__YOUR OBJECTIVE__.
Gather, from the data below, each line in which the word "Altogether" occurs.

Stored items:
══════════
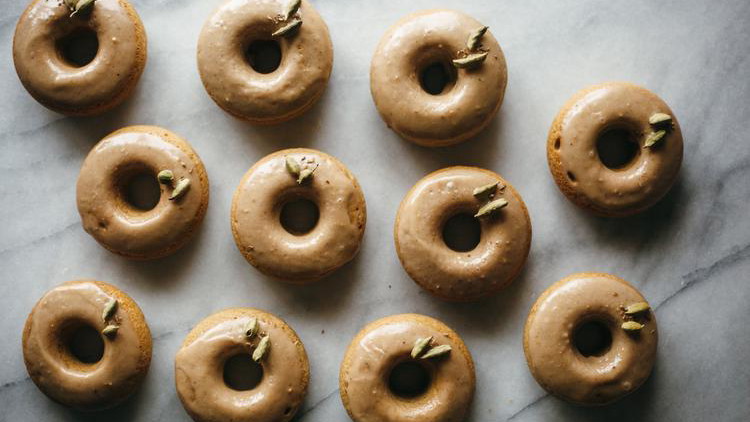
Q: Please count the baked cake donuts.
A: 11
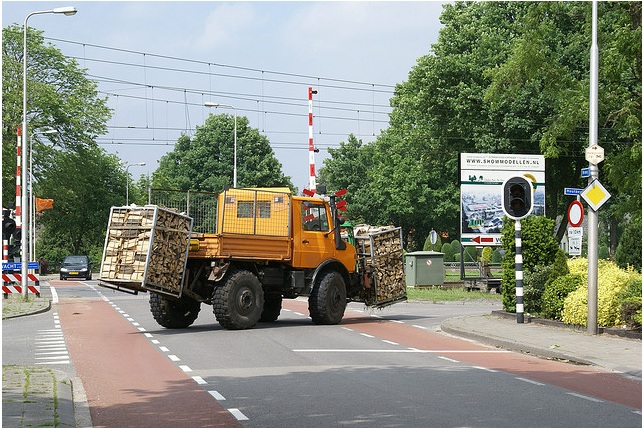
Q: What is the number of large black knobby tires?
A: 4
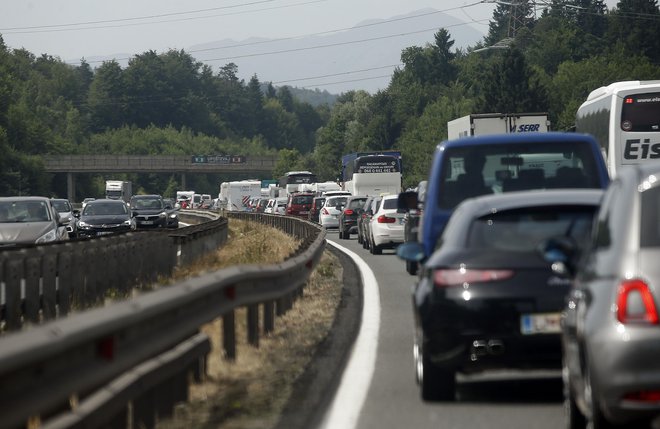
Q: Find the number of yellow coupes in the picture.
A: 0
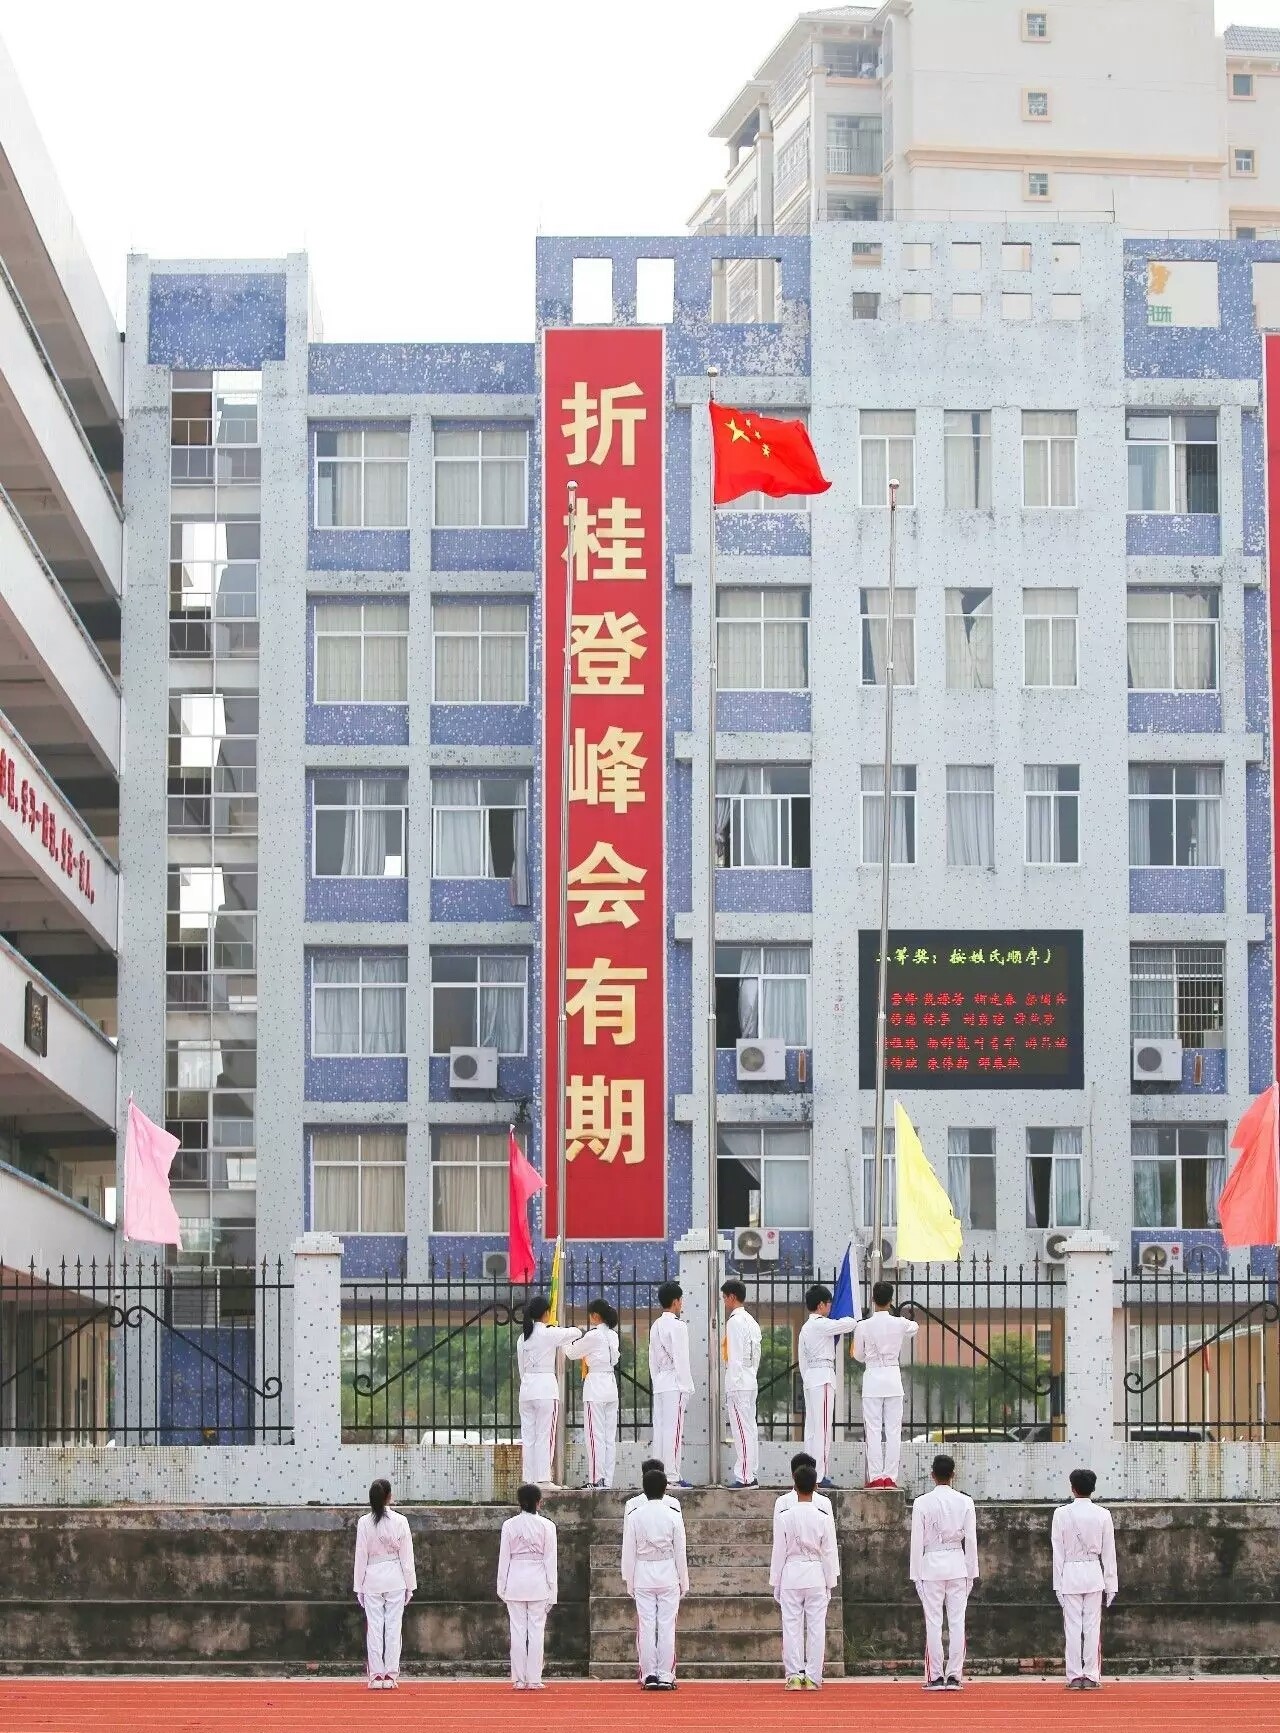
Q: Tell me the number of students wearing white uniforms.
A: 14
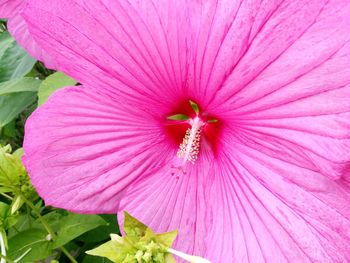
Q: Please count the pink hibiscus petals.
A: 5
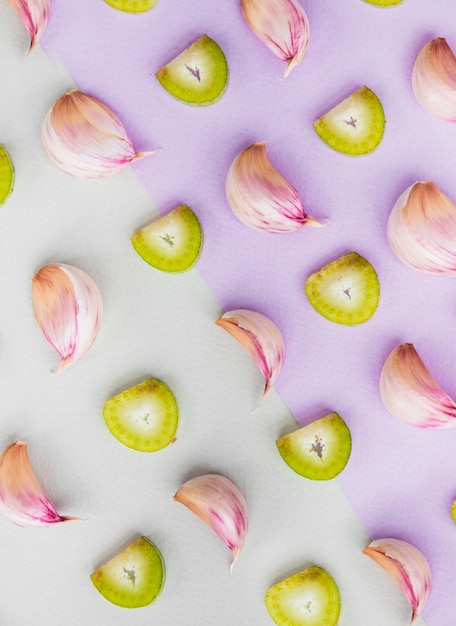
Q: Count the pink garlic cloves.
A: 12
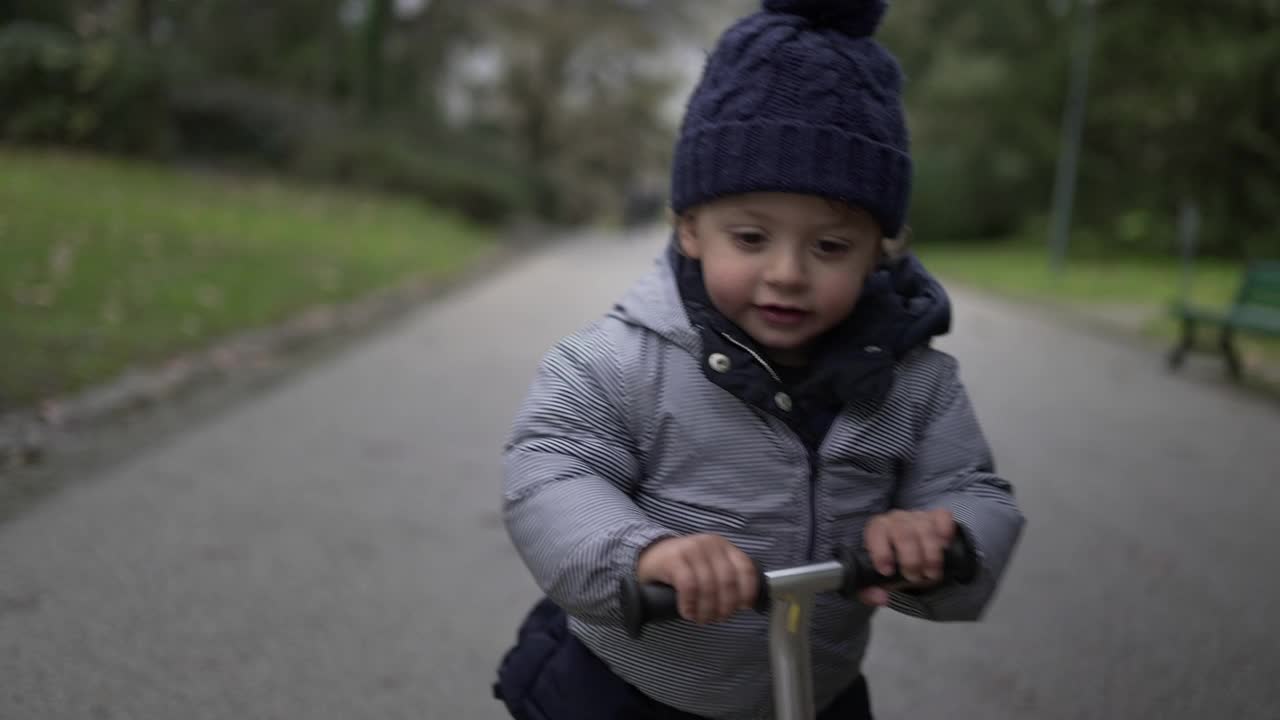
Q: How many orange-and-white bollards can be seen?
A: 0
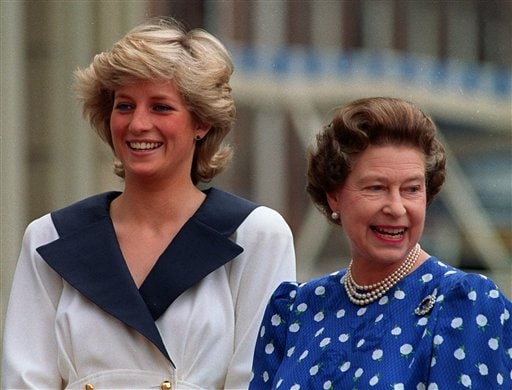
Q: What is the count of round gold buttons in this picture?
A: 2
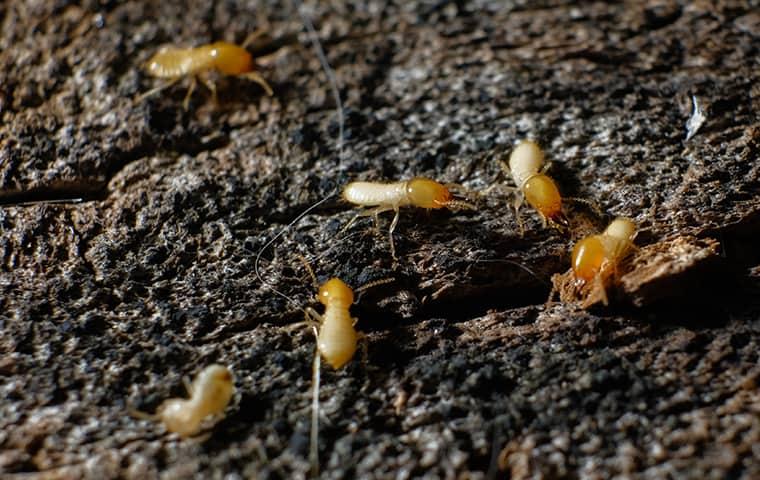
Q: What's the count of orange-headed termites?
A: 5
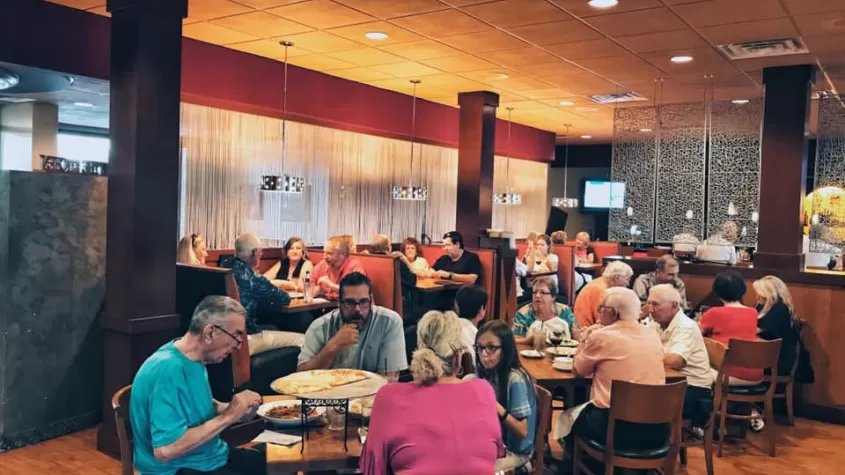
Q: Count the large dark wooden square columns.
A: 3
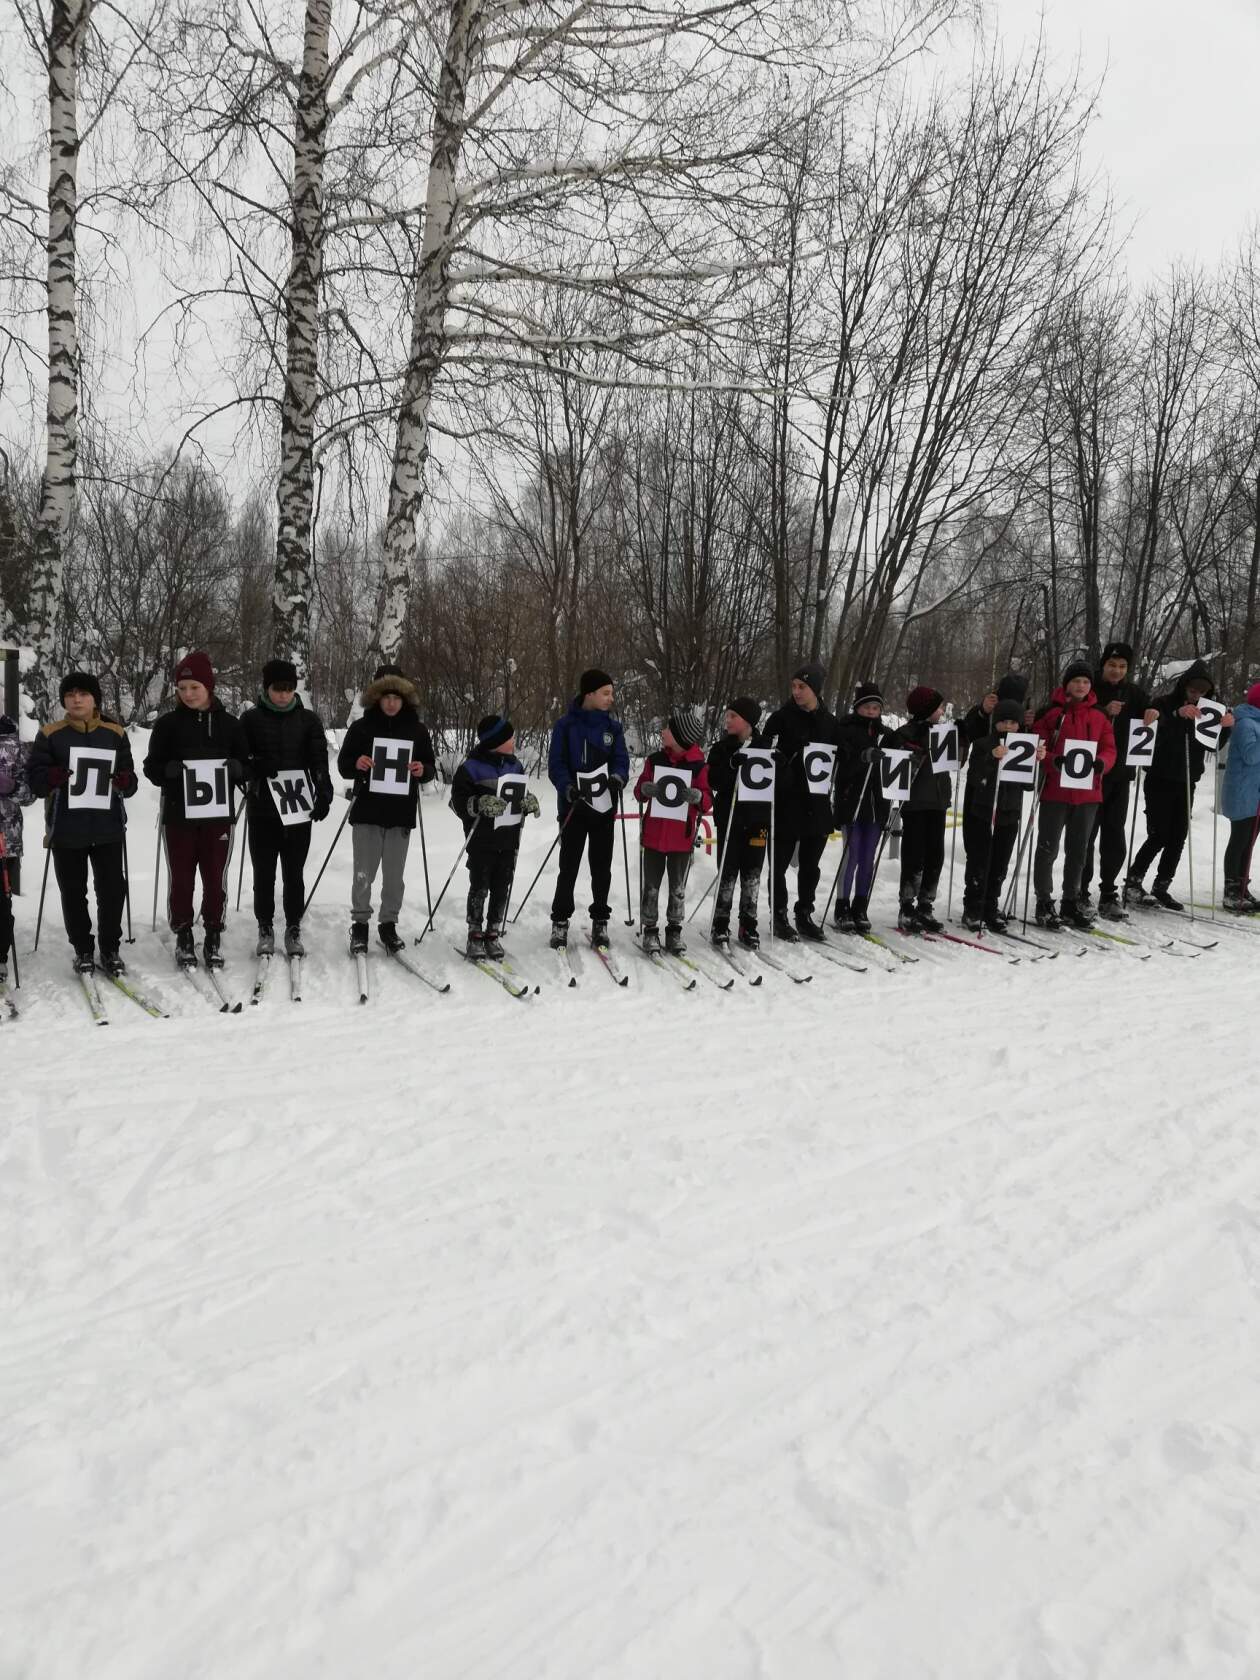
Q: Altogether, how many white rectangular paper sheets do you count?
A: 15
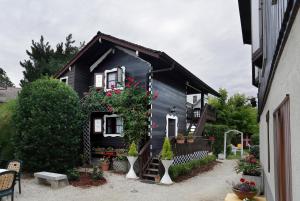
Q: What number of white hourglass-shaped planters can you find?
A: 2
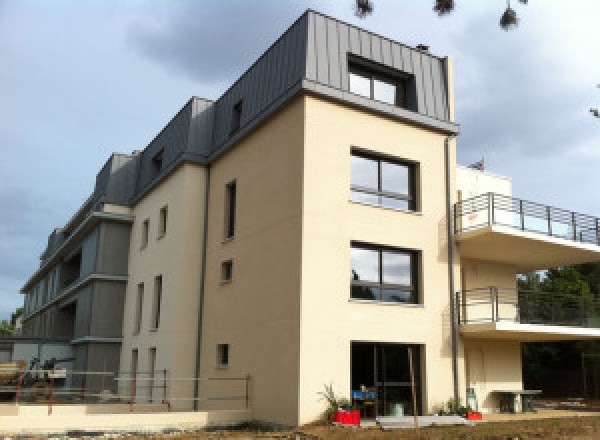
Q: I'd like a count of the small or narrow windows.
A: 11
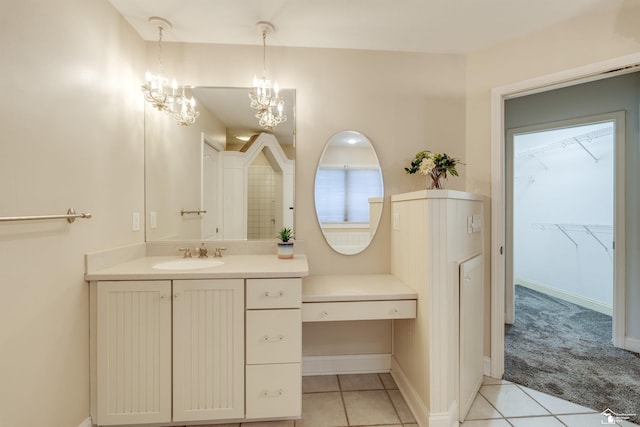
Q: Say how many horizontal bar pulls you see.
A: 3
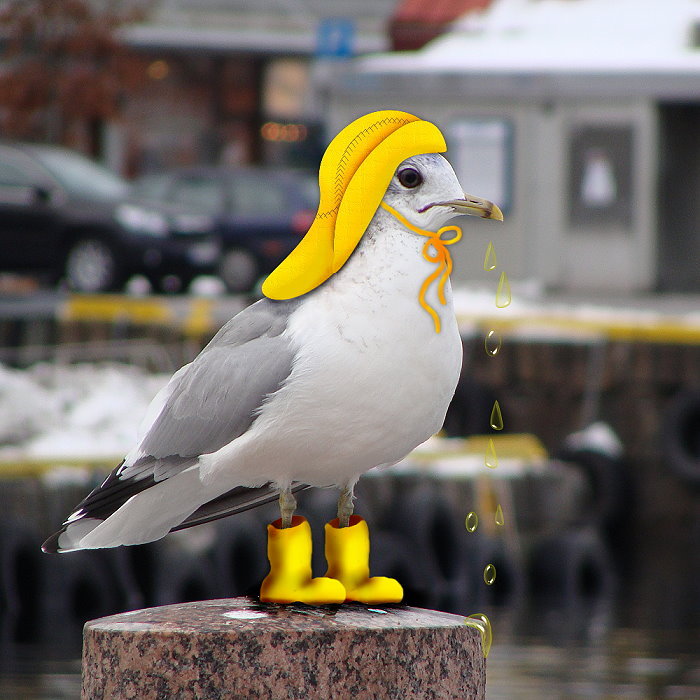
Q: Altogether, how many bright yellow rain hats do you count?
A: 1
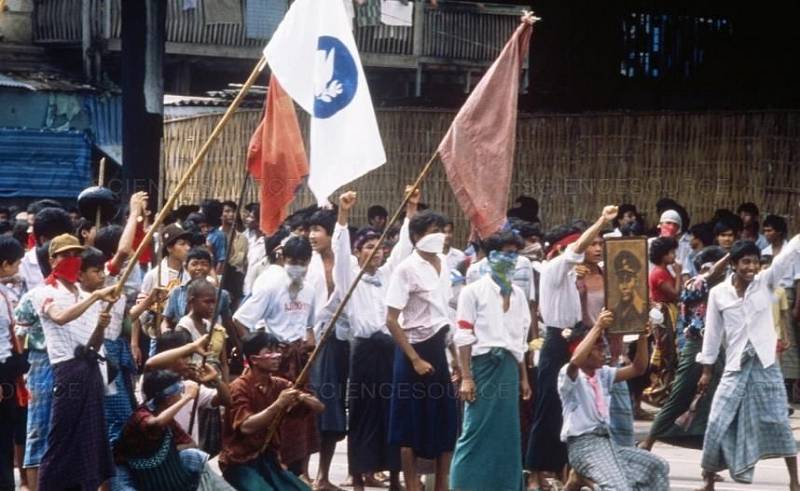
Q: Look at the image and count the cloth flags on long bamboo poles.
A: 3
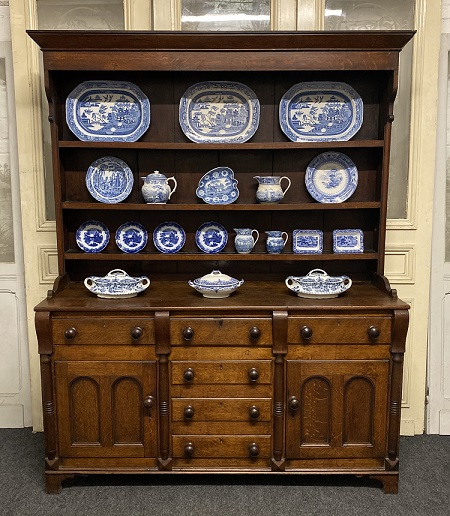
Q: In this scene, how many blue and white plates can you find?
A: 12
══════════
__THE COMPLETED TASK__.
Q: Altogether, how many white rectangular paper sheets do you count?
Q: Altogether, how many bright yellow rain hats do you count?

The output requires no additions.